◆ Material shown:

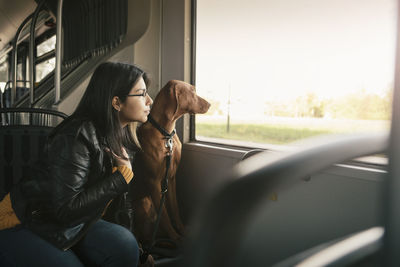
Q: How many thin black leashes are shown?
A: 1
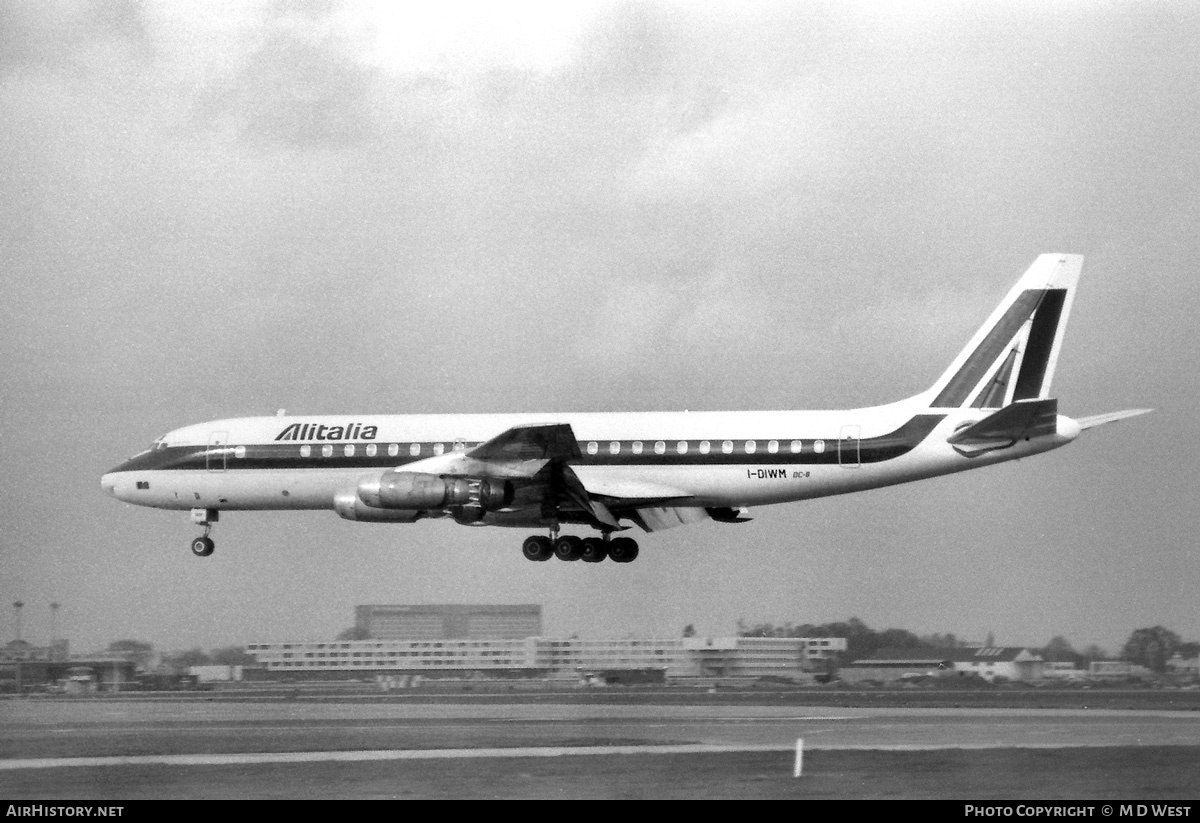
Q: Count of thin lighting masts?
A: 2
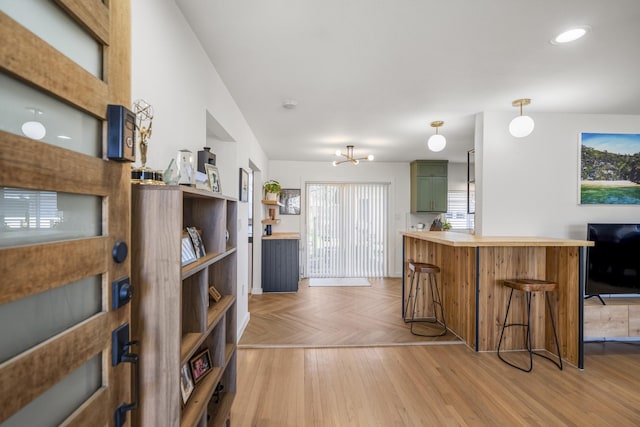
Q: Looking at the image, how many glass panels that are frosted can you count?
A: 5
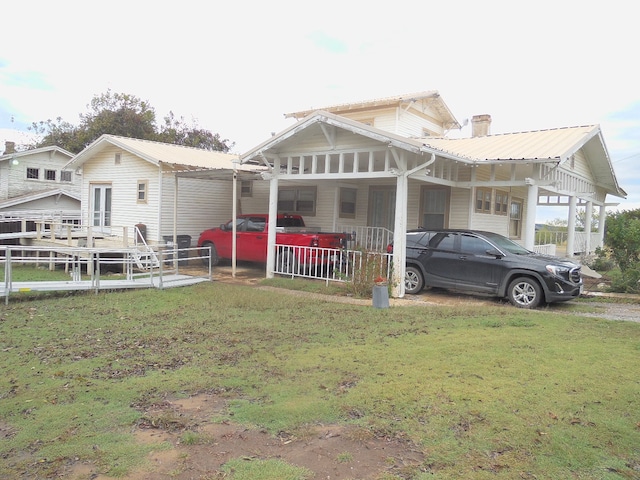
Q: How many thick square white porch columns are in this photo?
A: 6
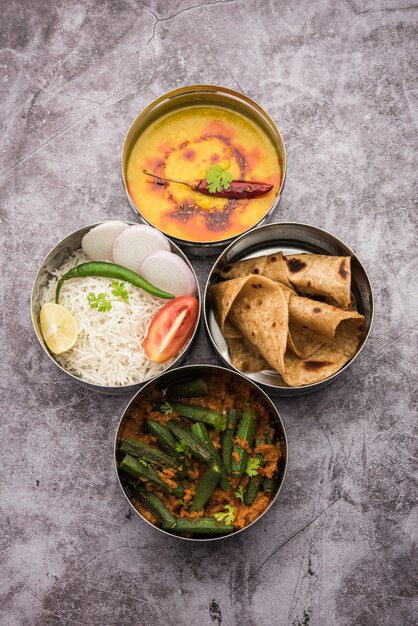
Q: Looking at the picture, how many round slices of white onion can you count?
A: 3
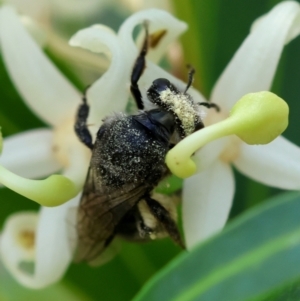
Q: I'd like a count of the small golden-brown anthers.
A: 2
---
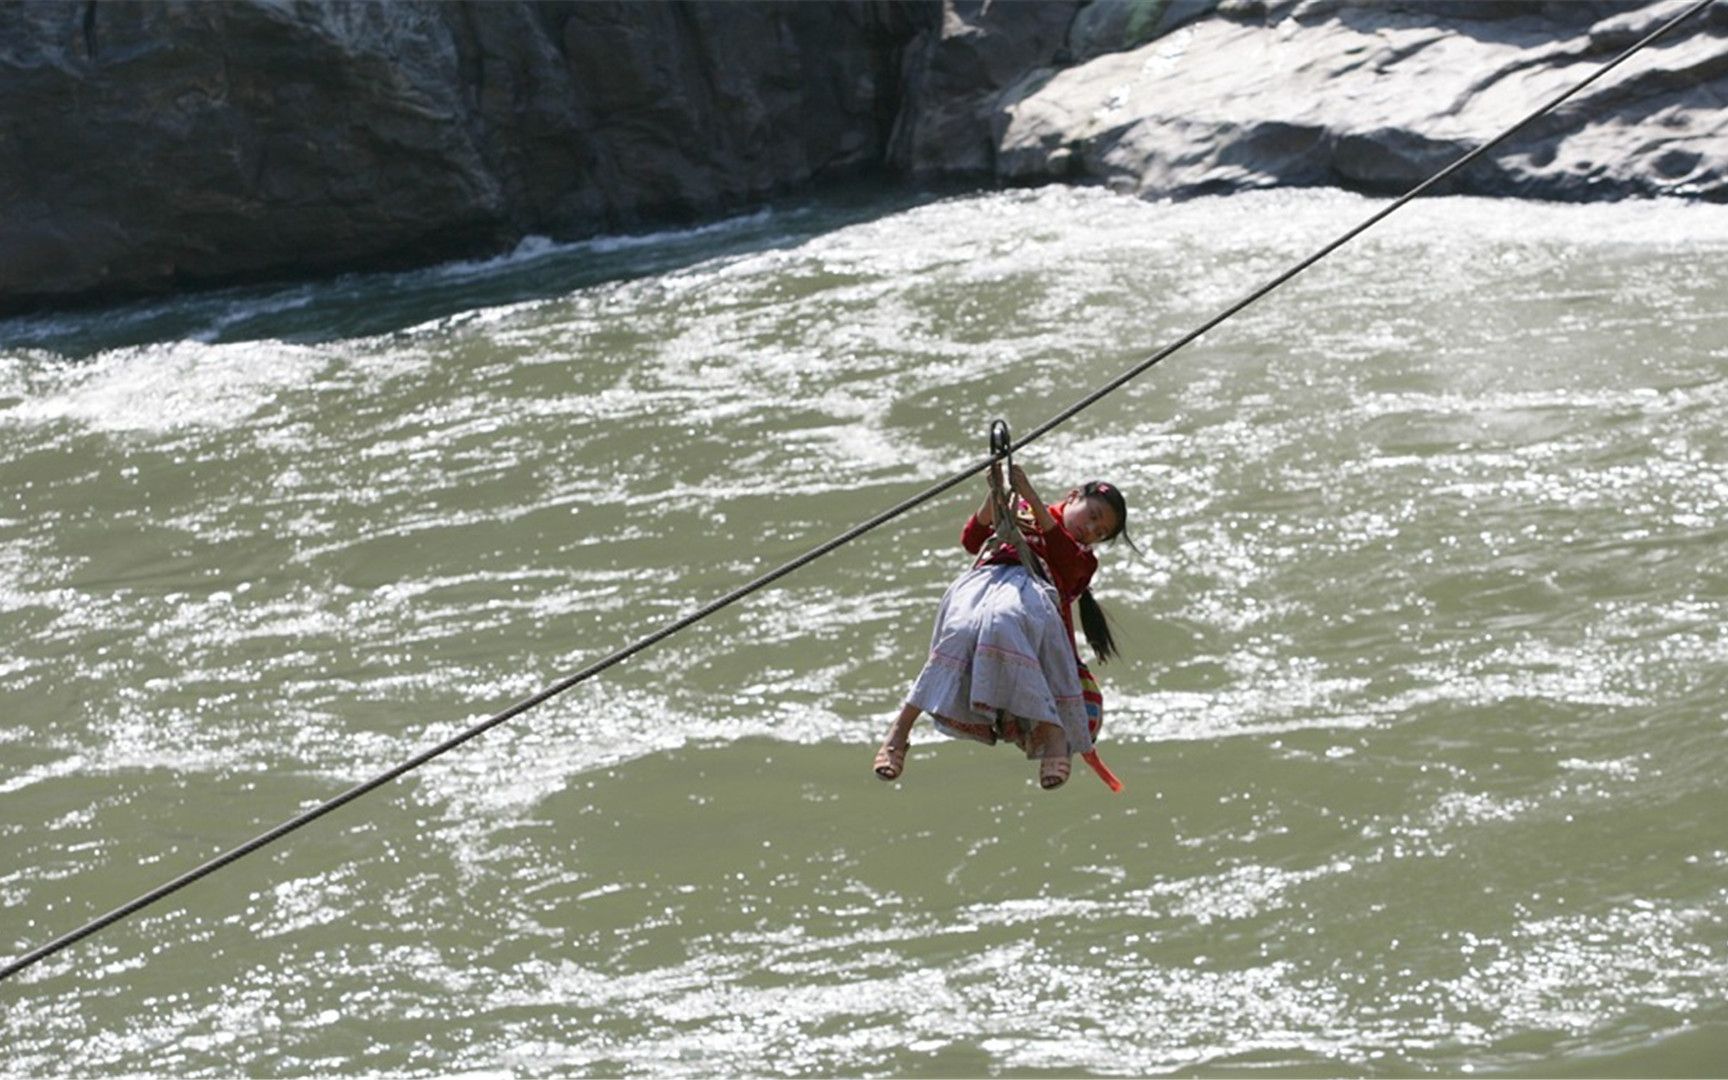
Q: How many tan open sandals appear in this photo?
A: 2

◆ Problem: Search the data above for the string "this" and return every line that has it.

◆ Solution to the exercise:
Q: How many thick square white porch columns are in this photo?
Q: How many tan open sandals appear in this photo?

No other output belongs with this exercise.